• **Supplied material**:
-- Opening Marker --

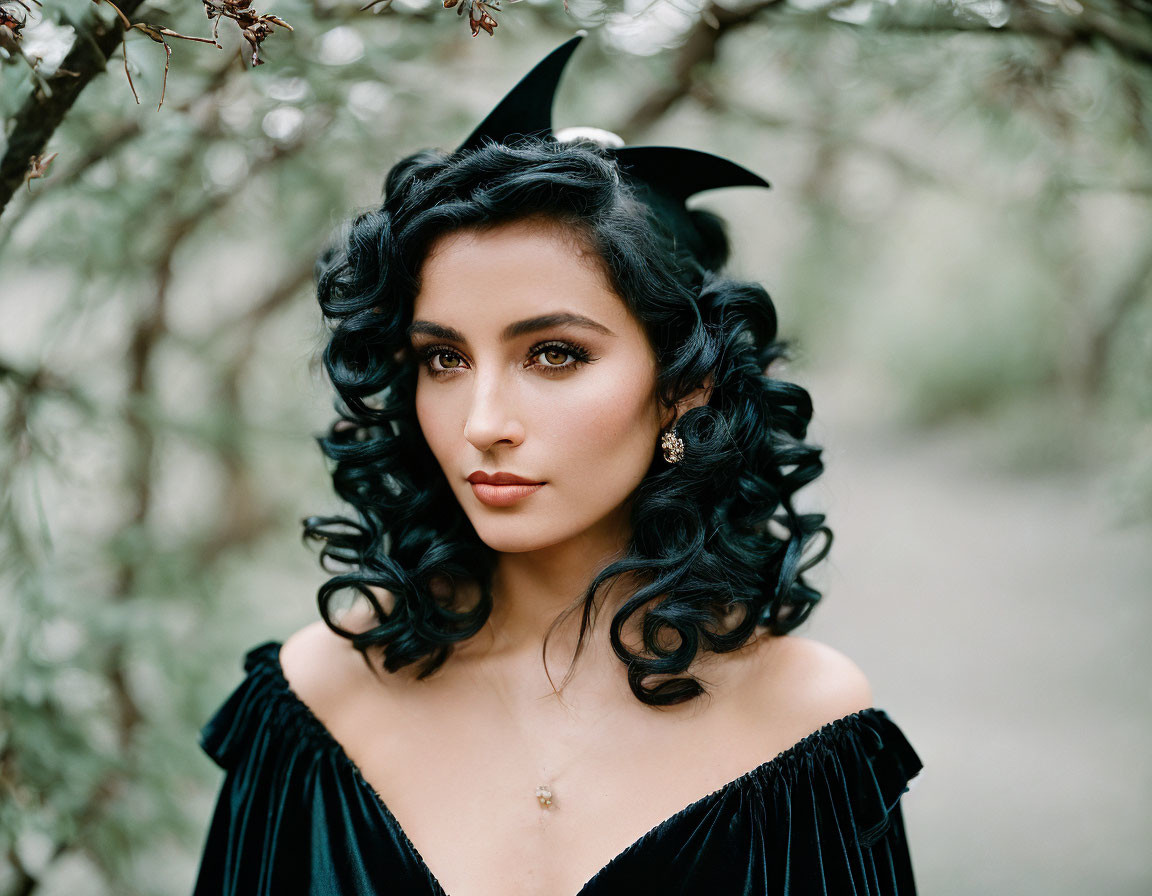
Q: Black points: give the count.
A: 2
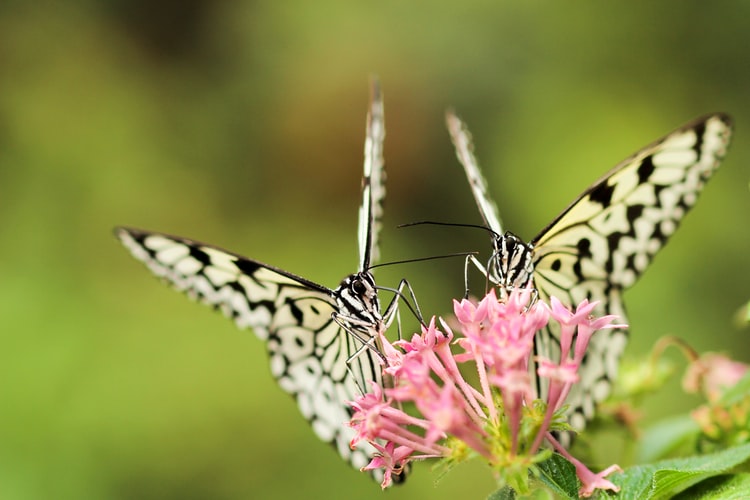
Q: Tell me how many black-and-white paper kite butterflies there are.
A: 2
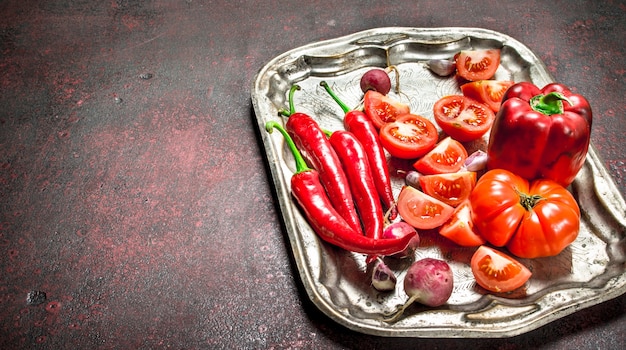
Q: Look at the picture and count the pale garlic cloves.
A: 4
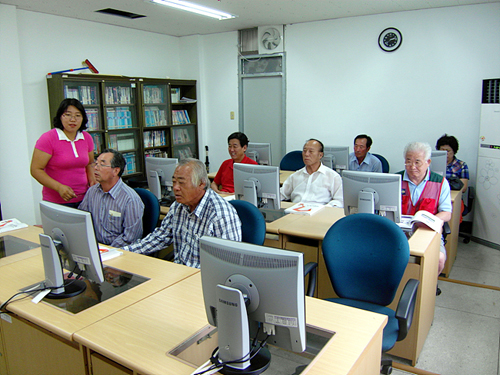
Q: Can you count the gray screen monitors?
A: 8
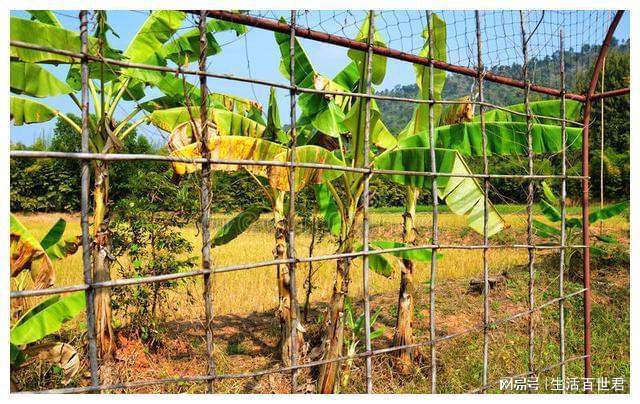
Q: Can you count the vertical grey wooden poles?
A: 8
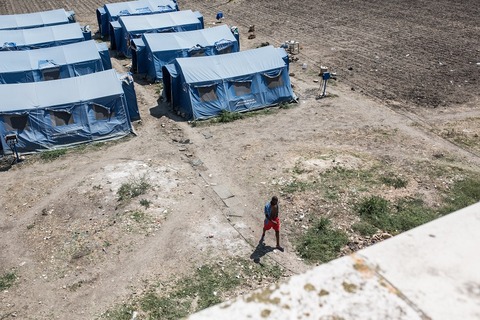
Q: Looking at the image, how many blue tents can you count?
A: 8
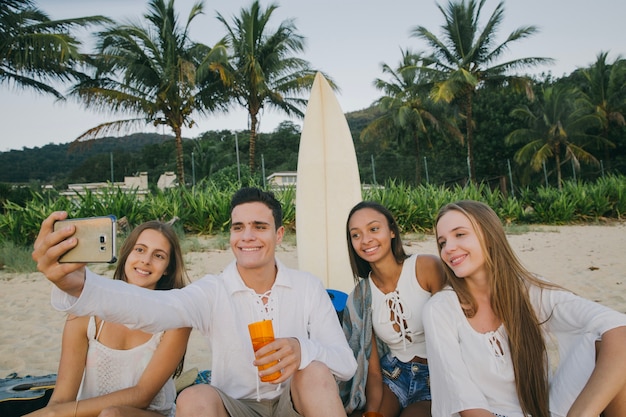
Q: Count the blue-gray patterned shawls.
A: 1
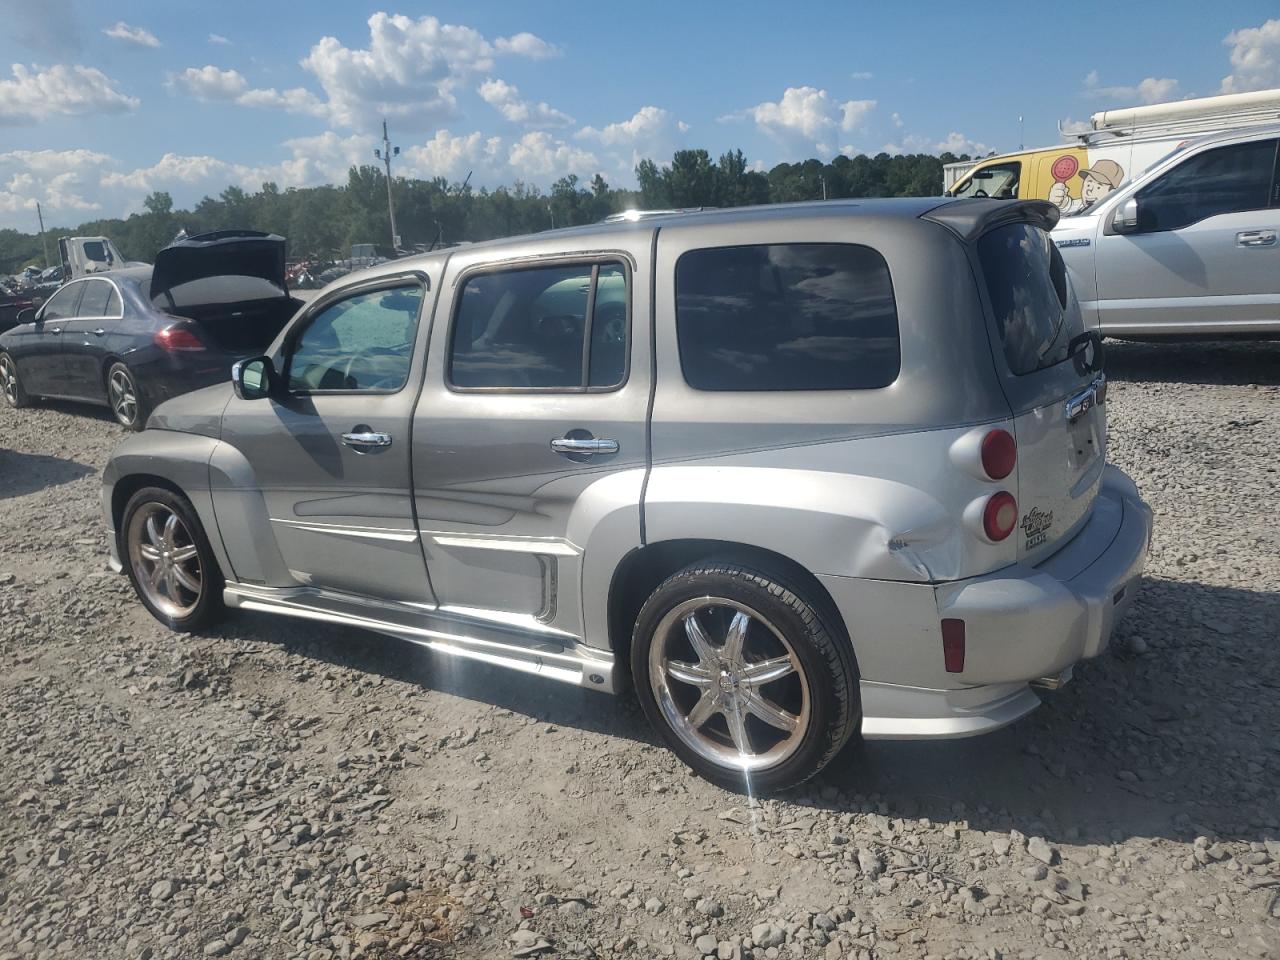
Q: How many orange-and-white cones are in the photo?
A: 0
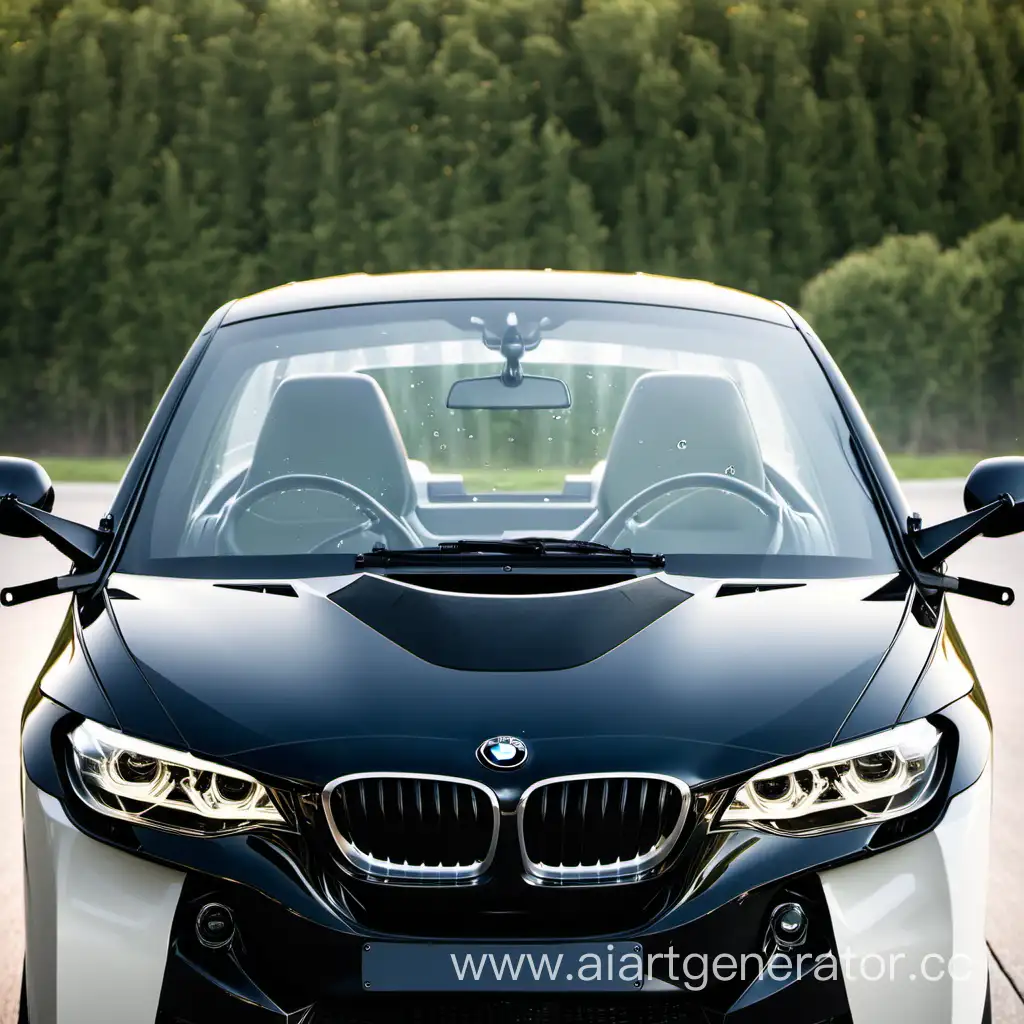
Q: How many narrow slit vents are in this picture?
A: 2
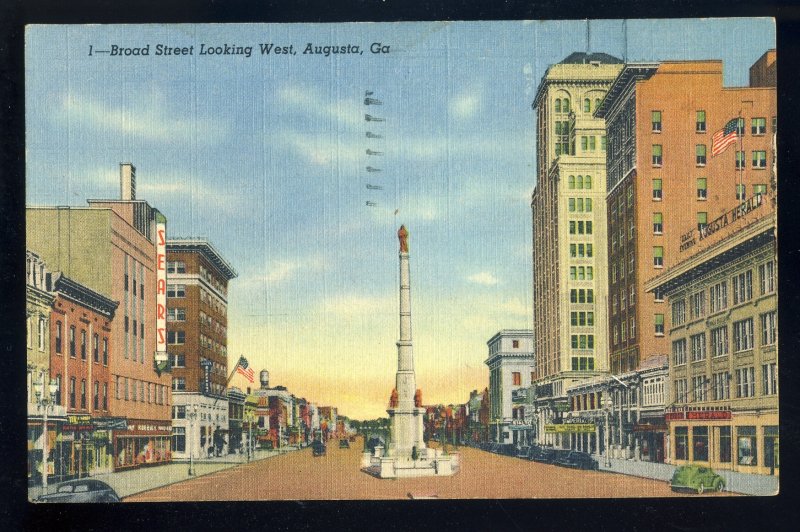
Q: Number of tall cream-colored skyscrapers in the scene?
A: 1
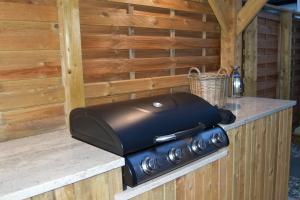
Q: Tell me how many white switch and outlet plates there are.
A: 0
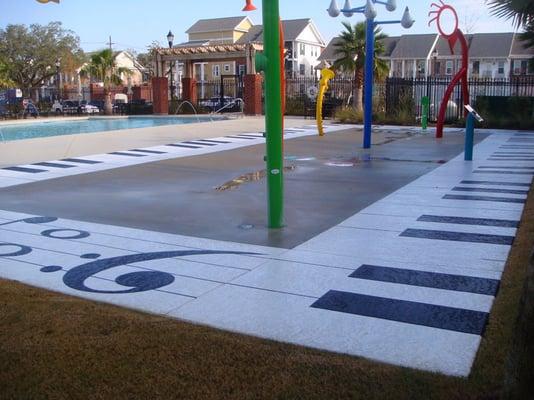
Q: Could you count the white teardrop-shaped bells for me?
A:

-- Closing Marker --

• **Your goal**:
Return verbatim every line from the line containing "Q: Tell me how many white" to the last line of the entries above, inclusive, and leave out the pictures.

• **Result below**:
Q: Tell me how many white switch and outlet plates there are.
A: 0
Q: Could you count the white teardrop-shaped bells for me?
A:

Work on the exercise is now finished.